(Data under study):
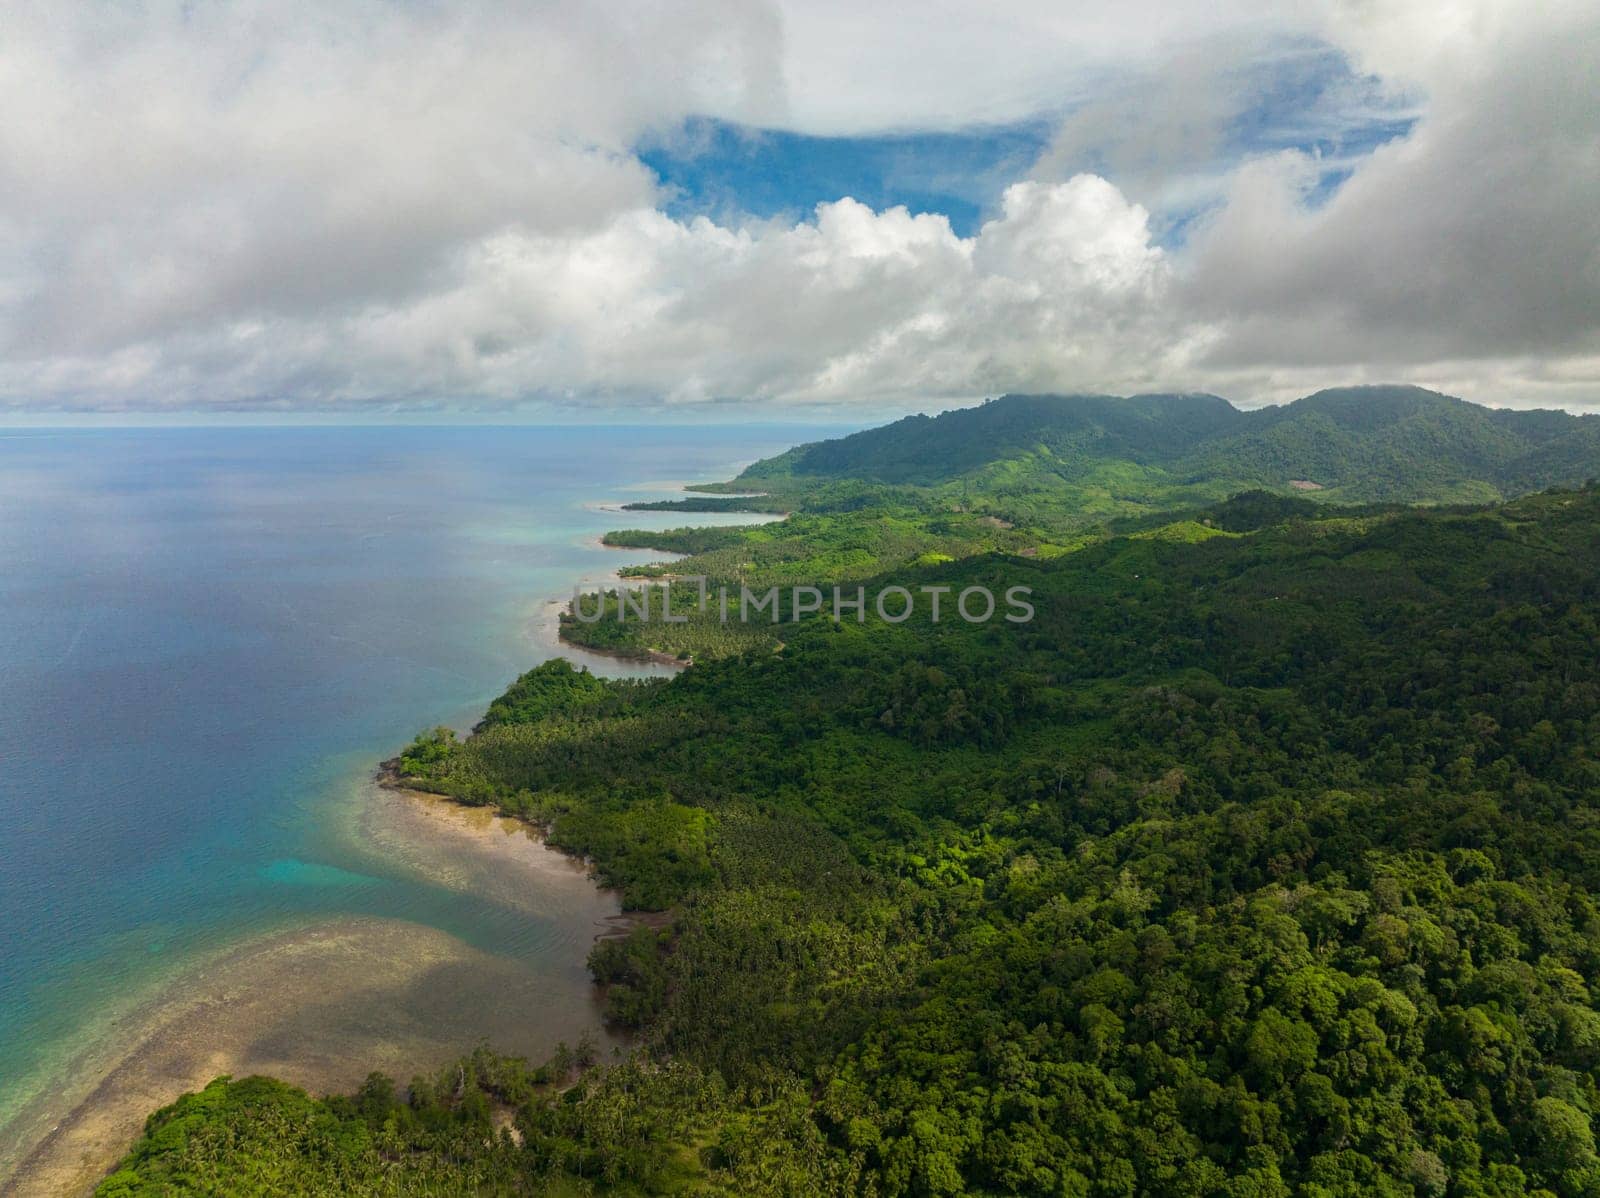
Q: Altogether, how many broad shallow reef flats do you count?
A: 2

---

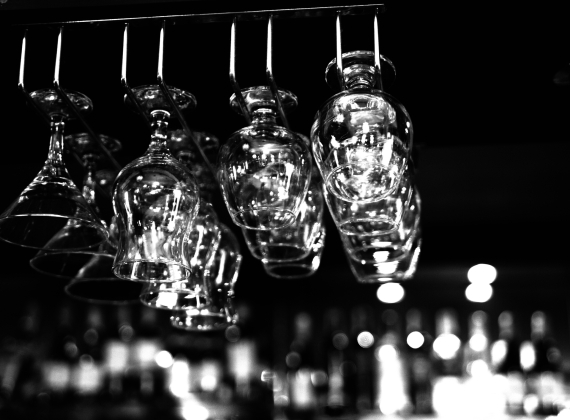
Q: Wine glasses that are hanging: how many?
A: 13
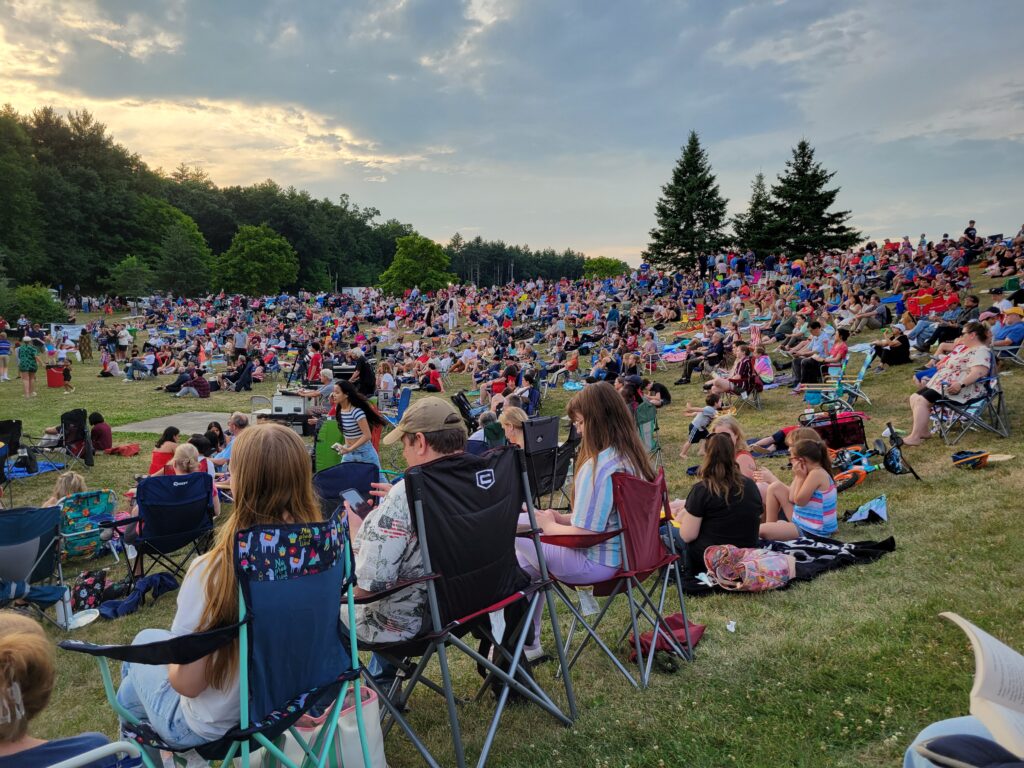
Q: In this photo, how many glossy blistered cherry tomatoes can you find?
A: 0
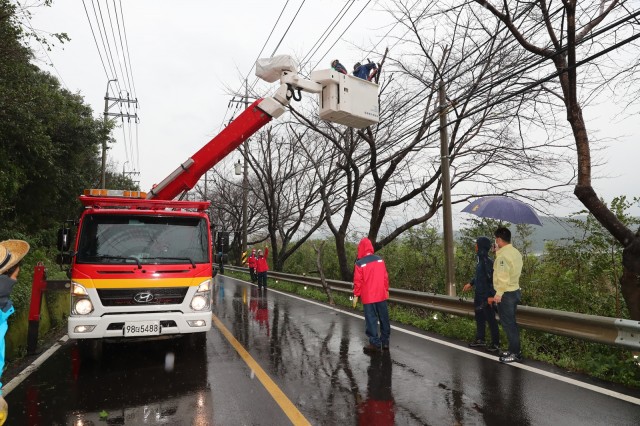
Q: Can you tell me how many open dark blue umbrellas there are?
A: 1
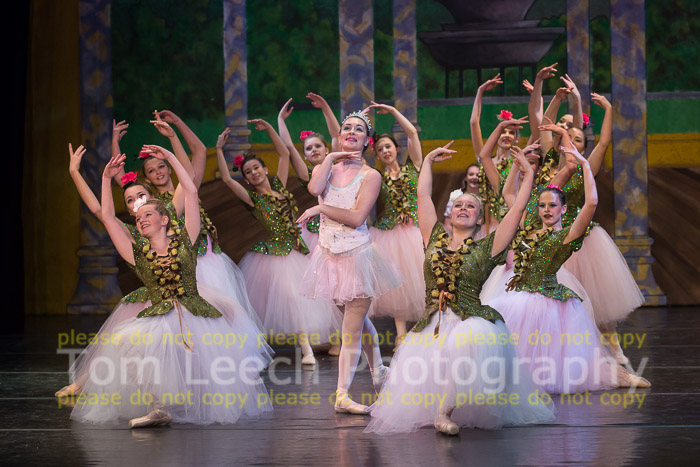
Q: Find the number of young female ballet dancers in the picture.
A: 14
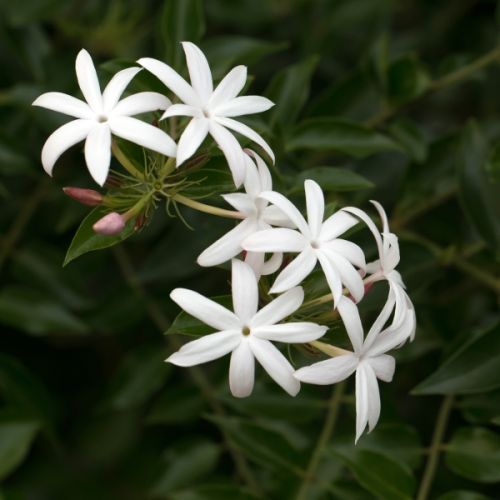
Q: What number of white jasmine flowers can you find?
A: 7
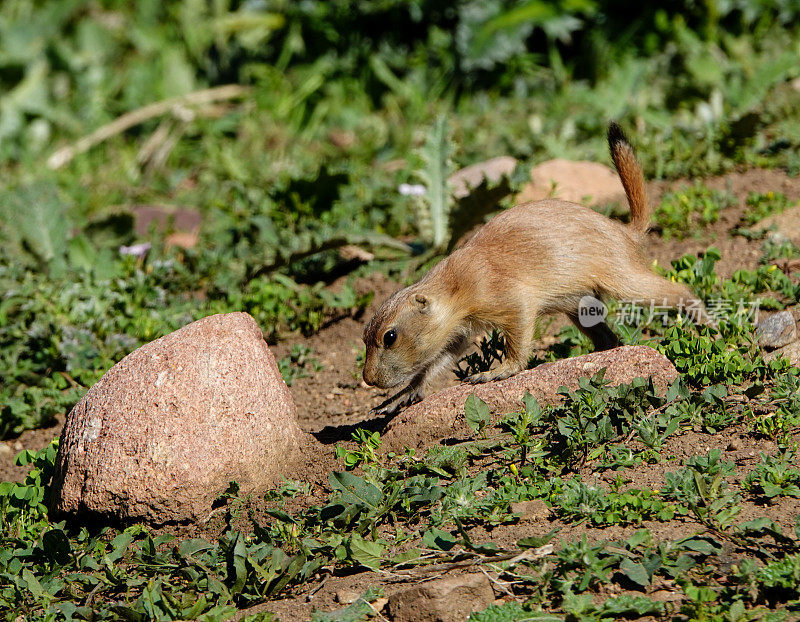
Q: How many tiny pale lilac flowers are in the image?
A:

(Work order): Anywhere the listing shows the word "number", copy the full line.

(Exercise output):
Q: Find the number of young female ballet dancers in the picture.
Q: What number of white jasmine flowers can you find?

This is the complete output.